Divorce in Malta
How we can help: Our firm advises British expats overseas and those expats with links to England on divorce and family law.
This article sets out the applicable law and procedures for expats wishing to divorce in Malta. The article includes details the financial provision available for expatriates divorcing in Malta, as well as the provisions available for children.
Where to divorce if you live in Malta
If you are a British expat living in Malta and you are considering divorcing or separating from your spouse or partner, you will be wondering where to begin and what law will apply to you. You may think that you need to divorce in the country in which you were married; this is not the case. If you or your husband/wife were born in England, or have connections to England, you may be able to divorce through the English courts. You can read more about whether you can divorce in England on our jurisdiction advice page. If you contact us, one of our lawyers will telephone you without charge to give advice whether you can divorce in England.
We advise British clients across Europe, and assist them to divorce through the English courts, and achieve a financial settlement under English law.
Family Law in Malta for Unmarried Couples
We have also assisted many unmarried clients in Malta to seek financial support from their partner. These claims can include maintenance, provision of school fees for a child, provision of a home and other capital claims. Unmarried expatriates can make use of the Schedule 1 claim procedure through the English courts. These claims can include an order that one parent provide the legal fees for another parent.
Child Disputes and Abduction in Malta
Our lawyers advise on a range of children disputes involving British expat families living in Malta. Our lawyers can advise on and draft a parenting plan for families requiring assistance post separation, or can assist to implement safeguards for children visiting or relocating to Malta. We have assisted clients whose children have been abducted to England from Malta, and have secured the children’s safe return.
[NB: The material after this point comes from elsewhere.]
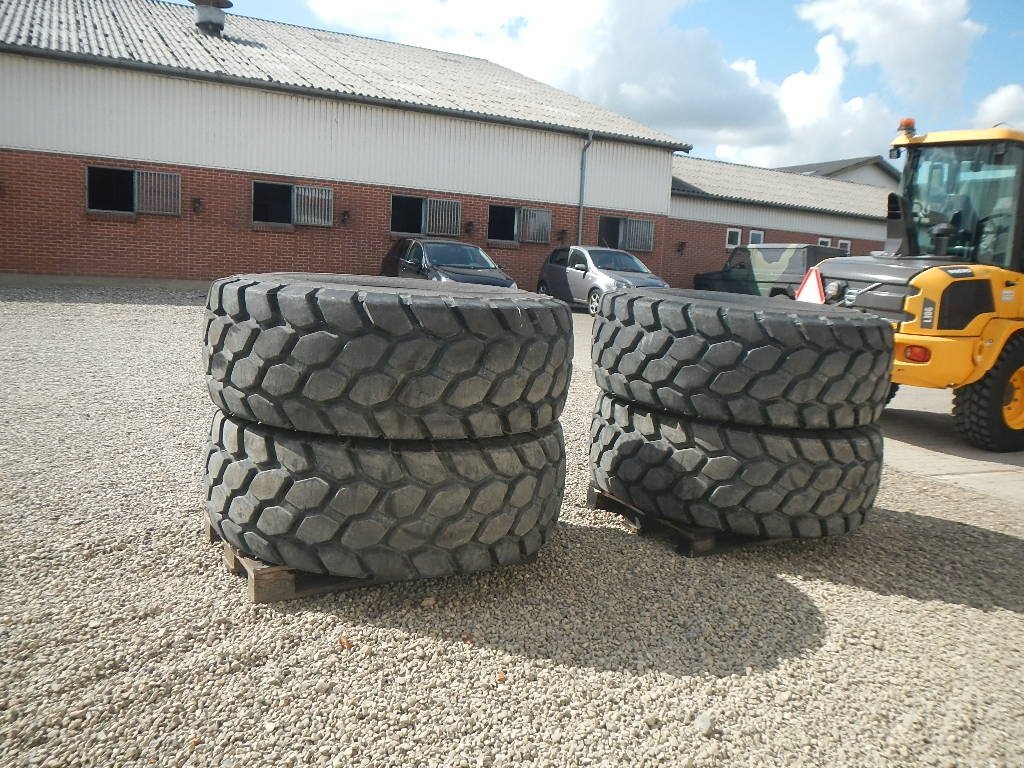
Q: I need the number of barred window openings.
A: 5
Using the Family Laws in Malta to Resolve Disputes
Sometimes, British expats living in Malta may not have jurisdiction to divorce in England, or they may be advised that divorcing in Malta will lead to a more favourable financial outcome. For those expats considering divorce in Malta, it is important to note that financial claims can be made in England after a divorce abroad under Part III Matrimonial and Family Proceedings Act 1984. When choosing to divorce abroad, careful advice should be taken about the potential claims that can be made in other countries, so that the right protective measures can be taken.
Divorce laws in Malta
The concept of divorce has been introduced in Malta only recently, with the promulgation of Act XIV of 2011. Previously the Maltese Courts were only able to issue a decree of separation but could not grant divorce to the same parties. This was due to the fact that the concept of divorce was deemed to go completely against Maltese public policy. Nonetheless, foreign divorce judgements and annulment were enforceable in Malta
The legal changes came about as a result of months of heated debate and a referendum where the majority of the Maltese electorate expressed their desire to introduce divorce into its corpus of laws. However, the new laws had to reflect the fundamental safeguards of child protection, maintenance guarantees and the principle that divorce is only granted upon the absolute certainty that no hope exists for reconciliation. The spirit of Maltese divorce law was encapsulated in the question posed in front of the electorate stating the following:
‘Do you agree with the introduction of the option of divorce in the case of a married couple who has been separated or has been living apart for at least four (4) years, and where there is no reasonable hope for reconciliation between the spouses, whilst adequate maintenance is guaranteed and the children are protected?’.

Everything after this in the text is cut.